*WORK TO COMPLETE:*
Give the records back exactly as written, but without the images.

============================================================

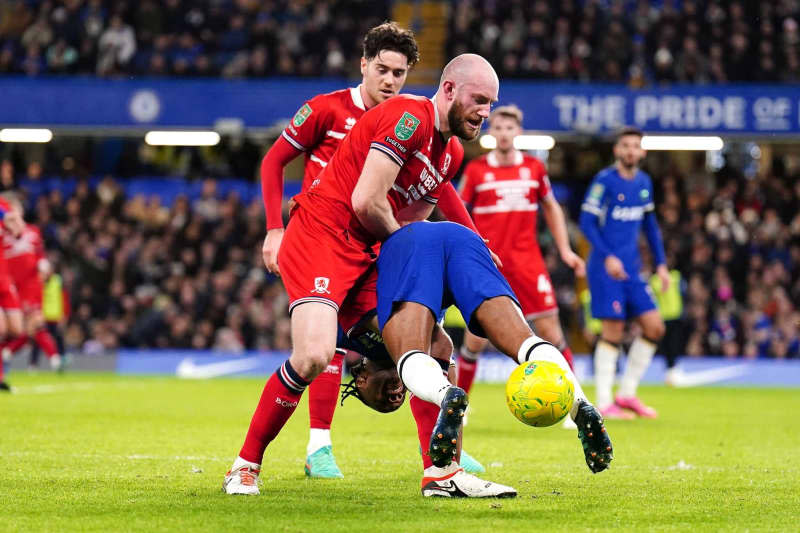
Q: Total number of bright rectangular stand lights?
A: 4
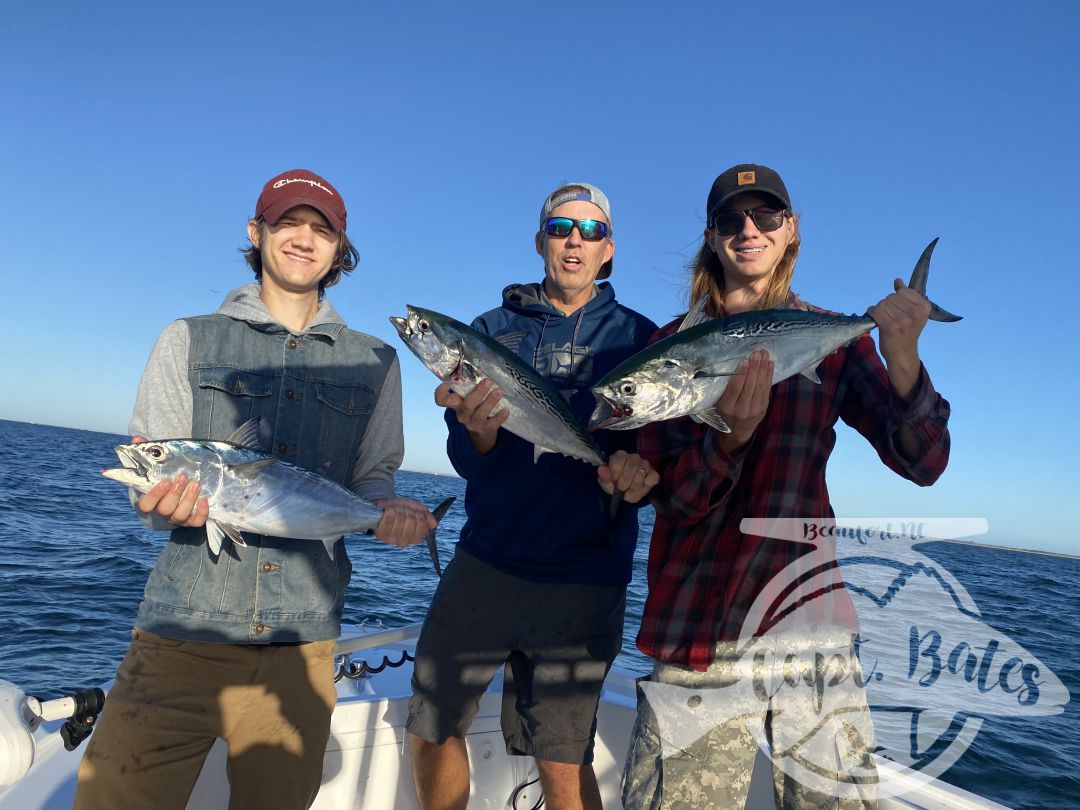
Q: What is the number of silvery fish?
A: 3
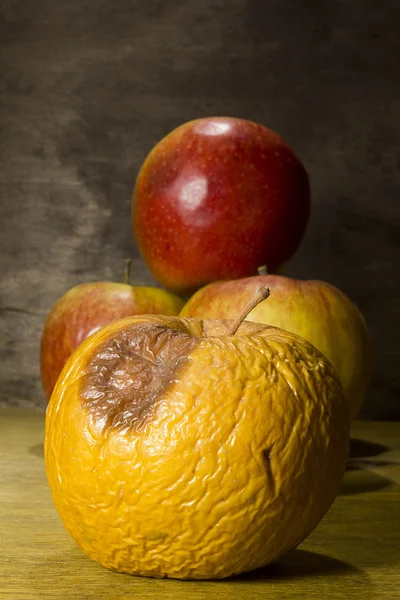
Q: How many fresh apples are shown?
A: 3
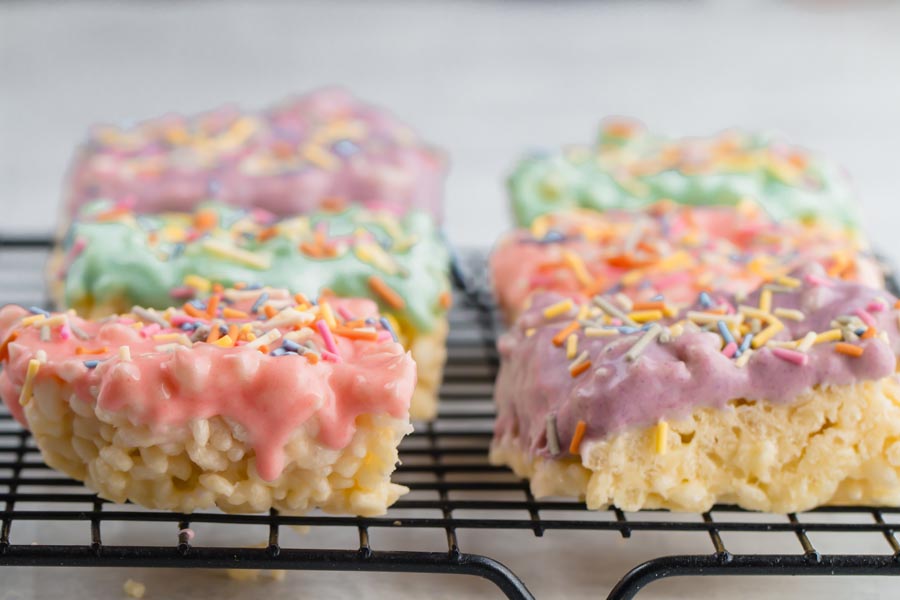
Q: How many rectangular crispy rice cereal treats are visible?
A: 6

============================================================

*OUTPUT:*
Q: Total number of bright rectangular stand lights?
A: 4
Q: What is the number of silvery fish?
A: 3
Q: How many fresh apples are shown?
A: 3
Q: How many rectangular crispy rice cereal treats are visible?
A: 6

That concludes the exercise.